__The problem__. With the pictures omitted, set down exactly the lines from the one that contains "Q: Can you tell" through the last line of the data.

__Given data__.
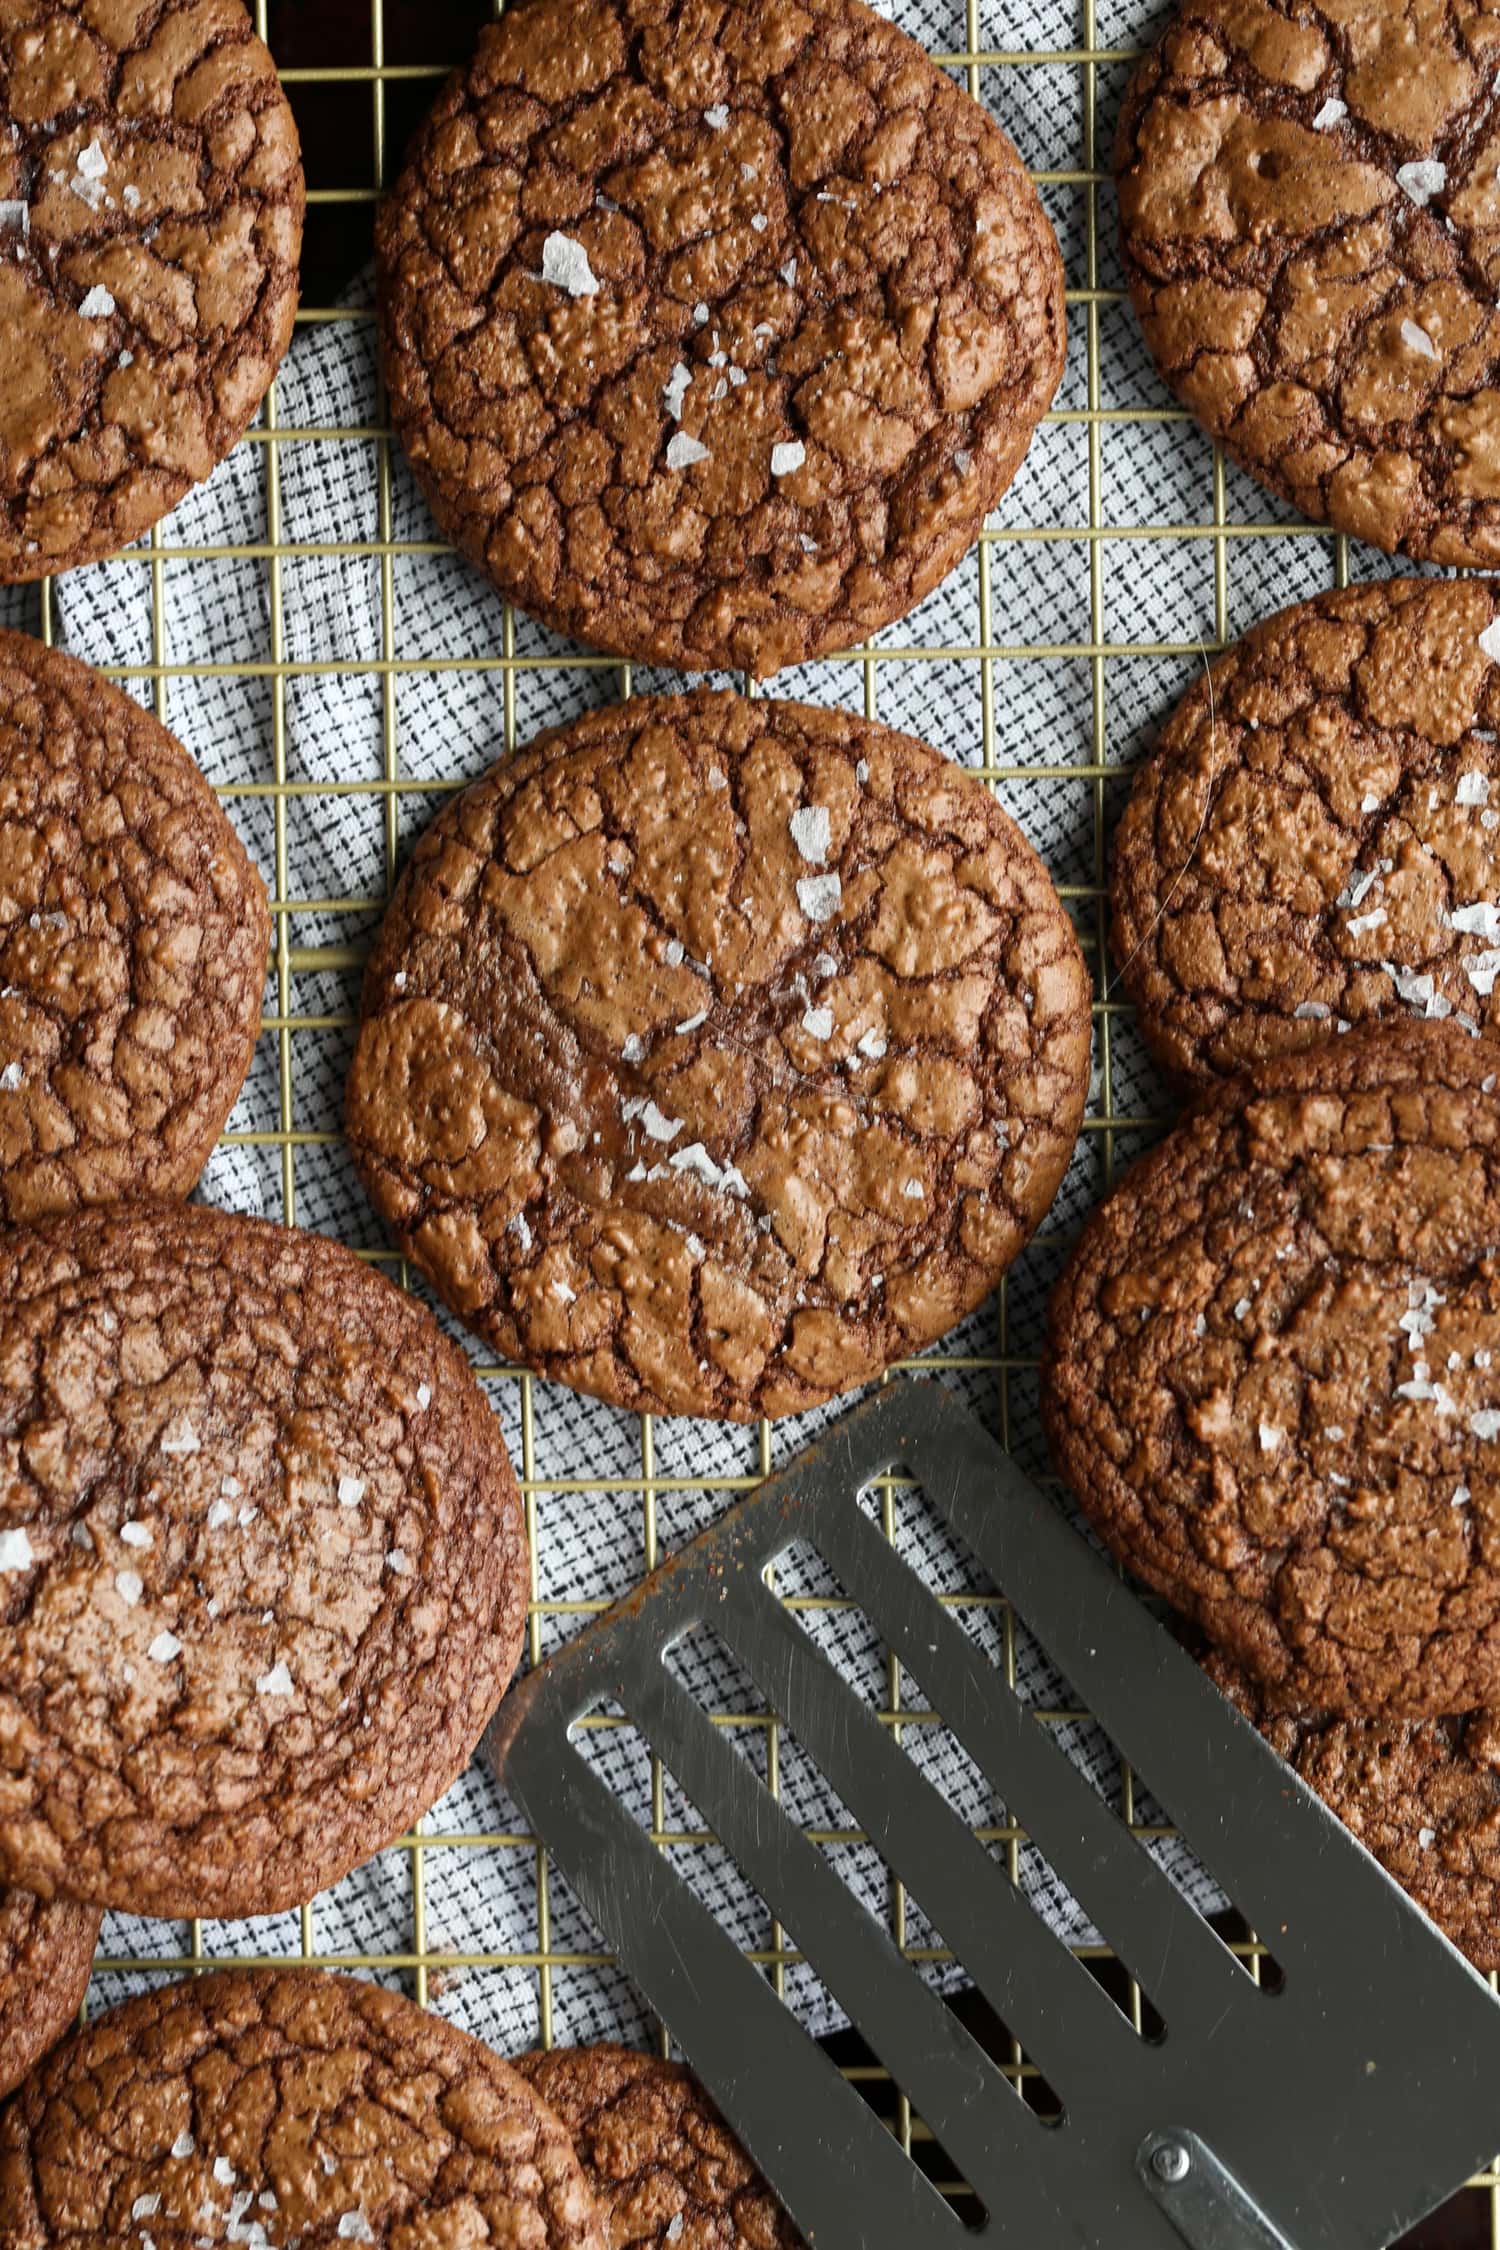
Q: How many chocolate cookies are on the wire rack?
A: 12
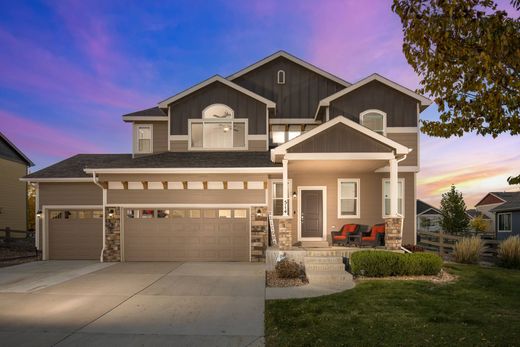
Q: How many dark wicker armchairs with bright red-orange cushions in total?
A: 2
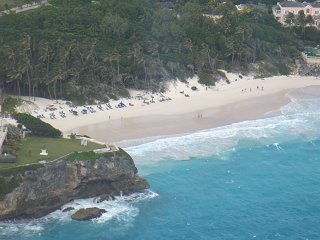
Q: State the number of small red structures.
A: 0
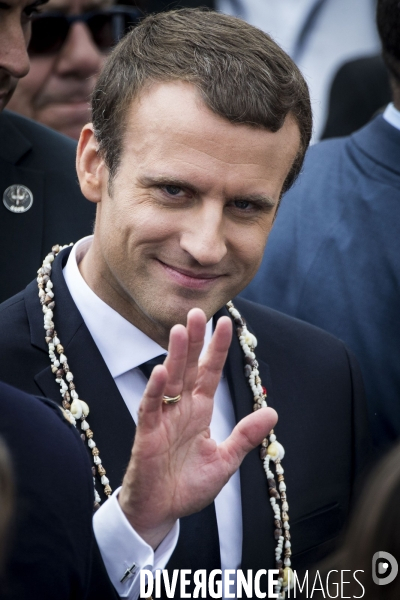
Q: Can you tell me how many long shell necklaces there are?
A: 2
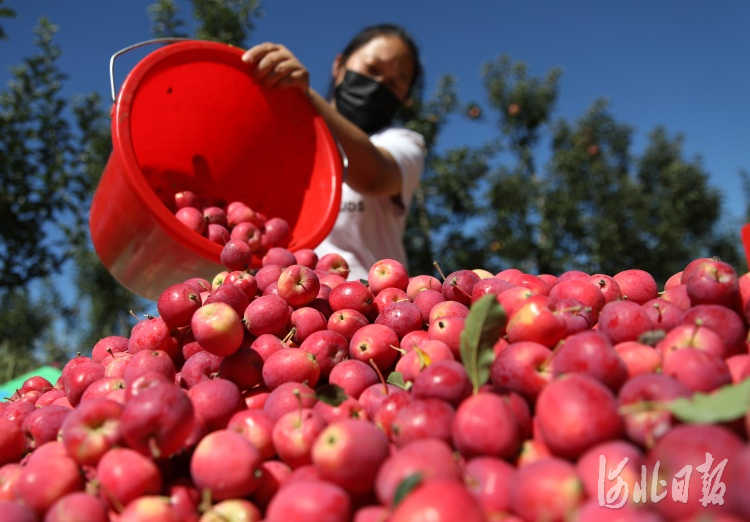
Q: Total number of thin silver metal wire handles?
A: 1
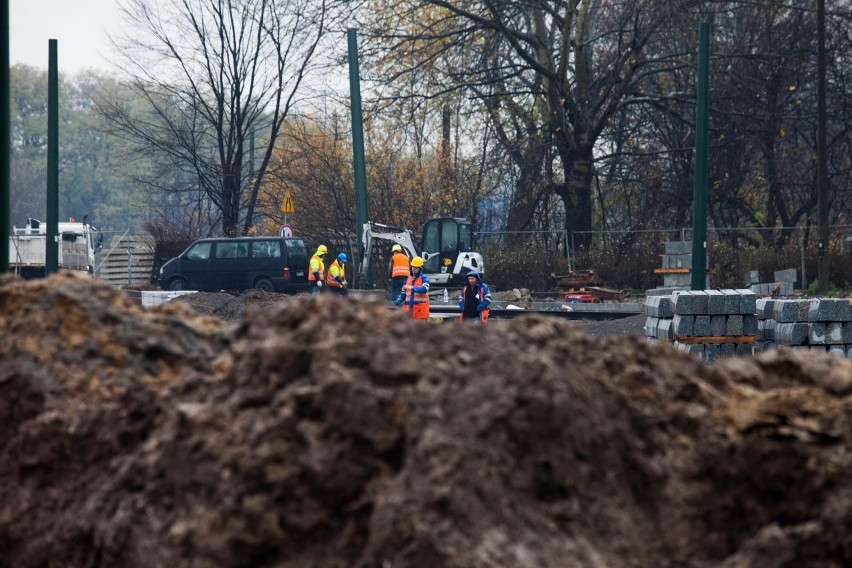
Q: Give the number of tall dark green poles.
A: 4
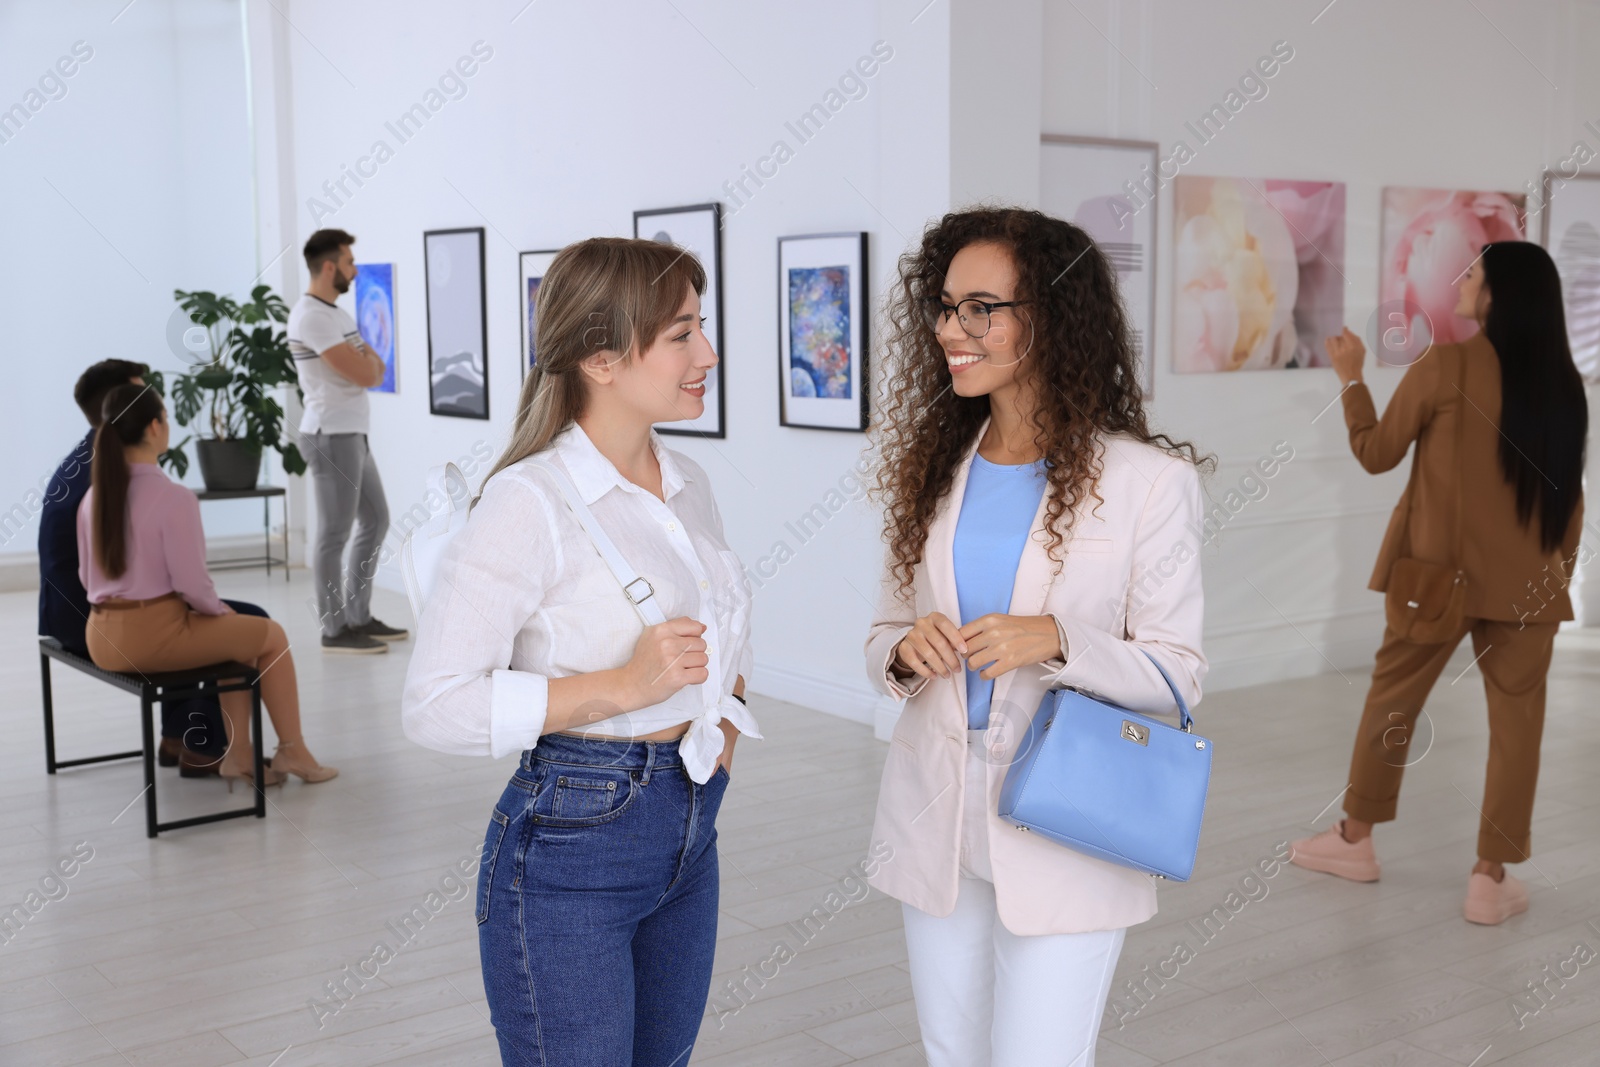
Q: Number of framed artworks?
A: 6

__Solution below__.
Q: Can you tell me how many long shell necklaces there are?
A: 2
Q: Total number of thin silver metal wire handles?
A: 1
Q: Give the number of tall dark green poles.
A: 4
Q: Number of framed artworks?
A: 6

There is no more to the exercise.